Each line holding the word "number" must appear in the answer, copied from the entries.

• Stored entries
-- Opening Marker --

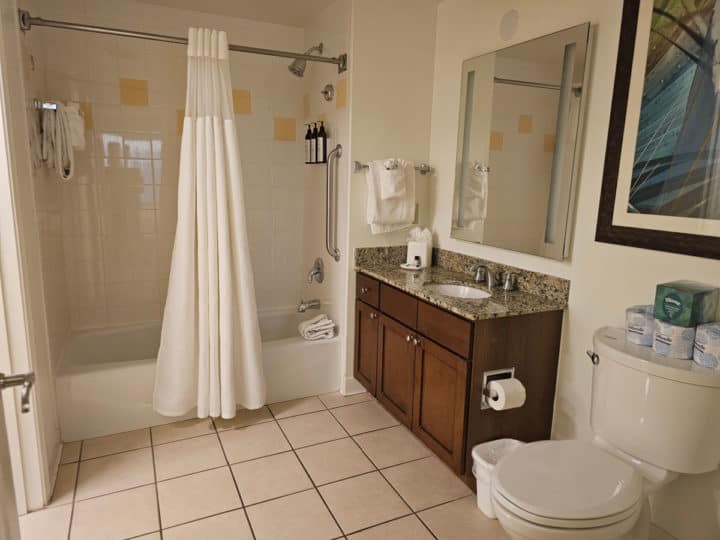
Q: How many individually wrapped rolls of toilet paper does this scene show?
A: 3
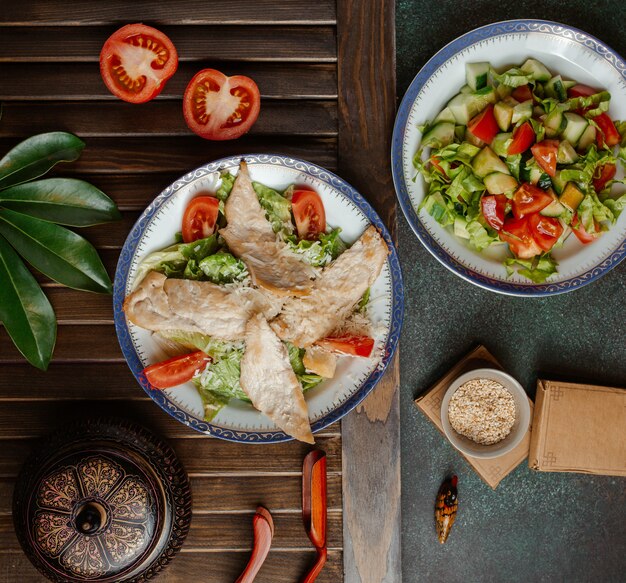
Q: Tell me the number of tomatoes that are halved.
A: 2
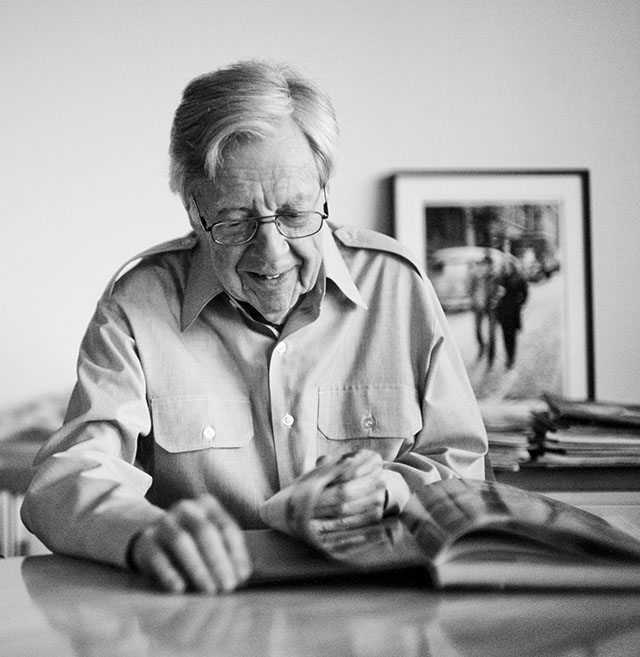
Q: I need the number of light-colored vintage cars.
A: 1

-- Closing Marker --

• EXPECTED ANSWER
Q: Tell me the number of tomatoes that are halved.
Q: I need the number of light-colored vintage cars.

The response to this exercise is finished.